— TASK —
Only lines containing the string "many" belong in the answer; find them in the records and copy them.

— RECORDS SHOWN —
▬▬▬

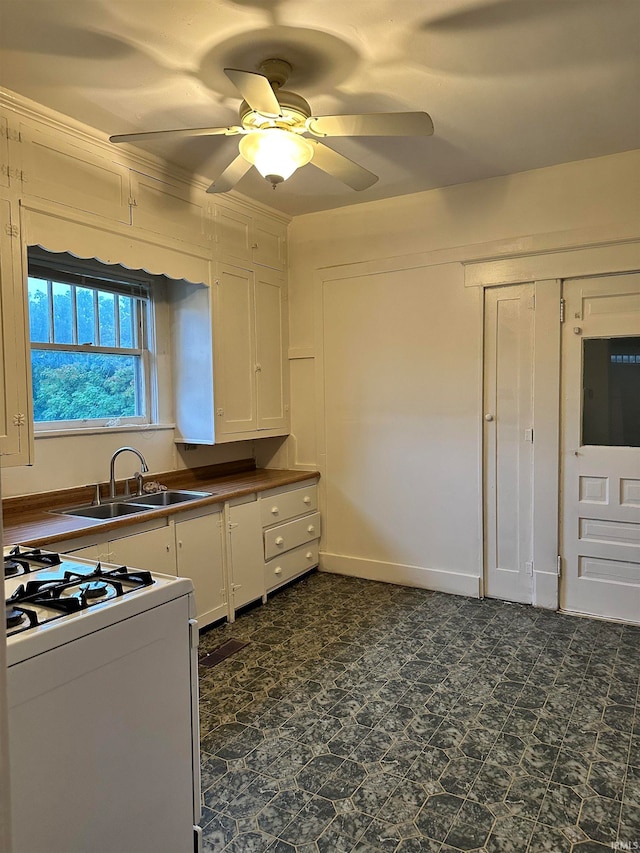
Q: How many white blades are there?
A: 5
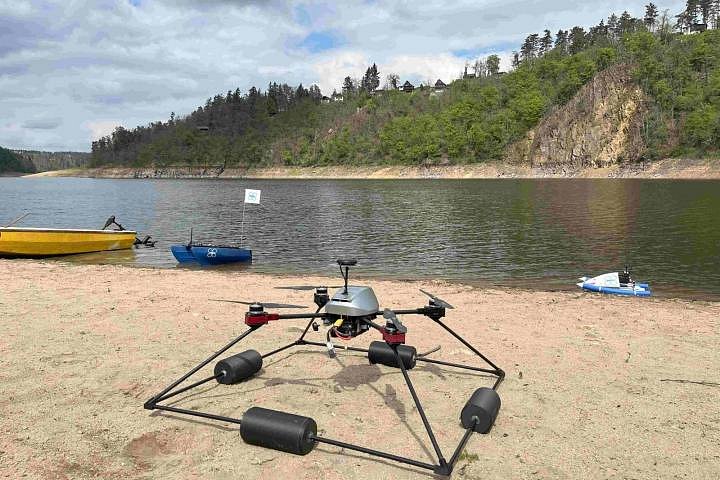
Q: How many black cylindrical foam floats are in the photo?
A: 4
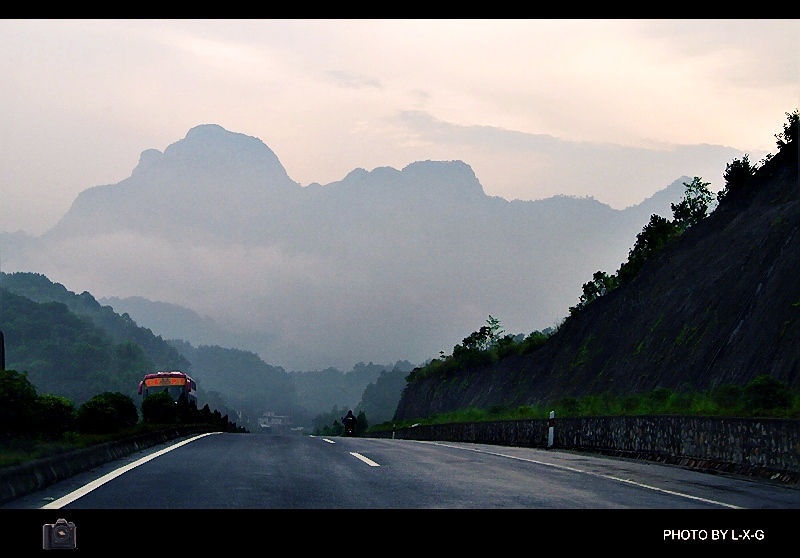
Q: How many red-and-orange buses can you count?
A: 1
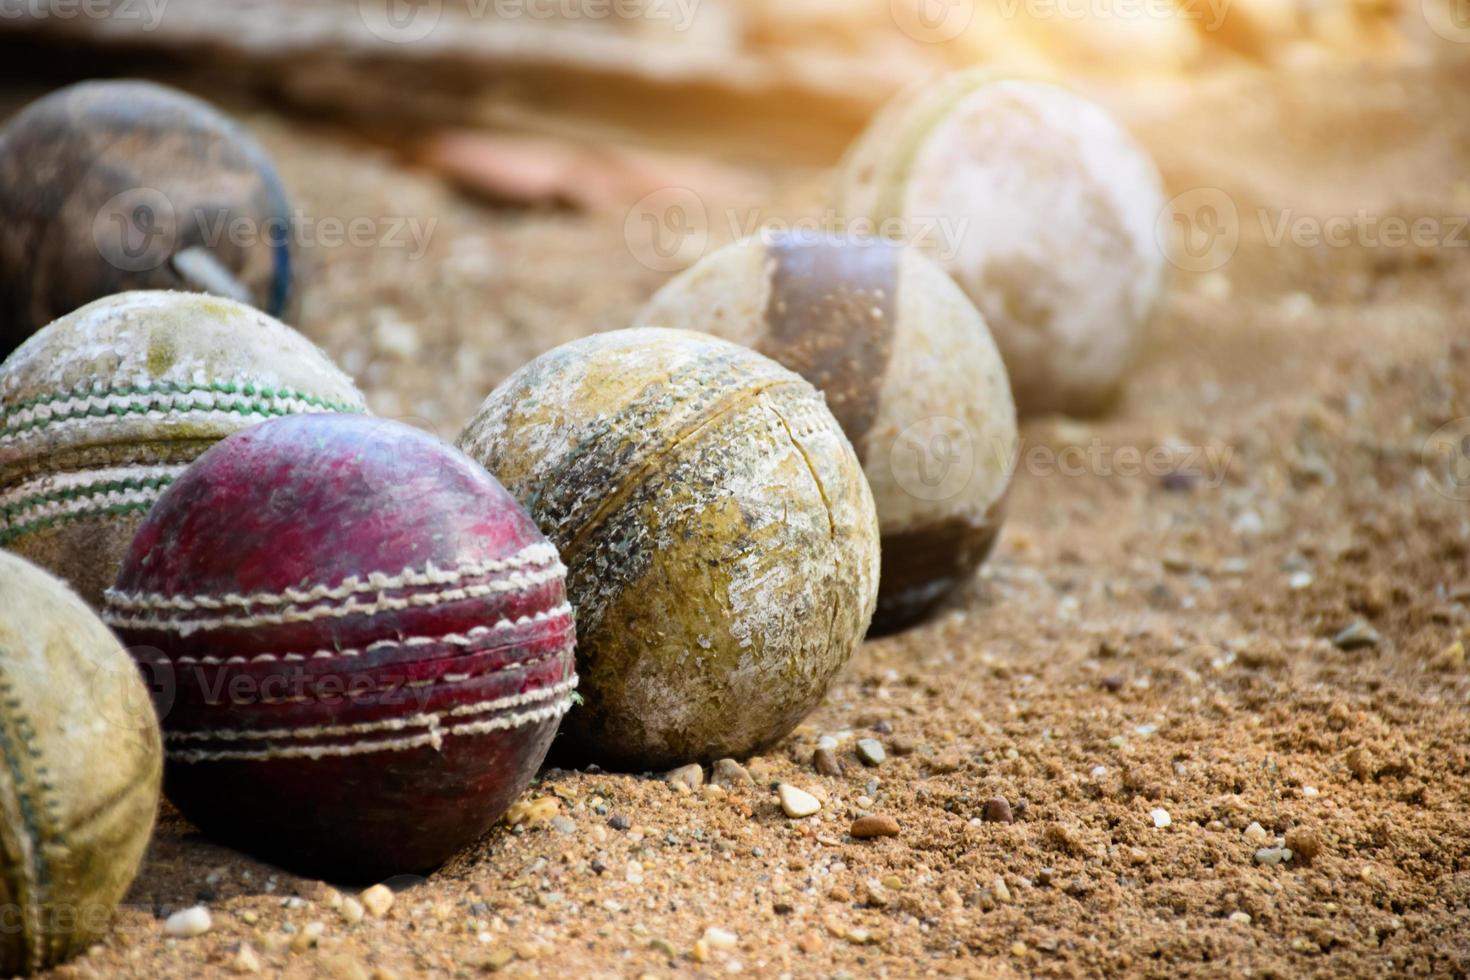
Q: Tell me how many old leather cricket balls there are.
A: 7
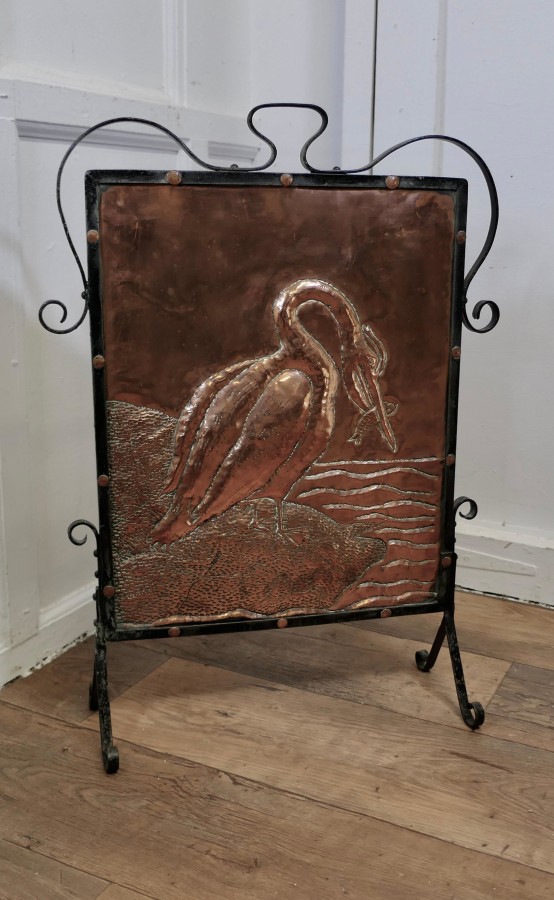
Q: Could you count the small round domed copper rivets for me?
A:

▬▬▬

— RESULT —
Q: How many white blades are there?
Q: How many black cylindrical foam floats are in the photo?
Q: How many red-and-orange buses can you count?
Q: Tell me how many old leather cricket balls there are.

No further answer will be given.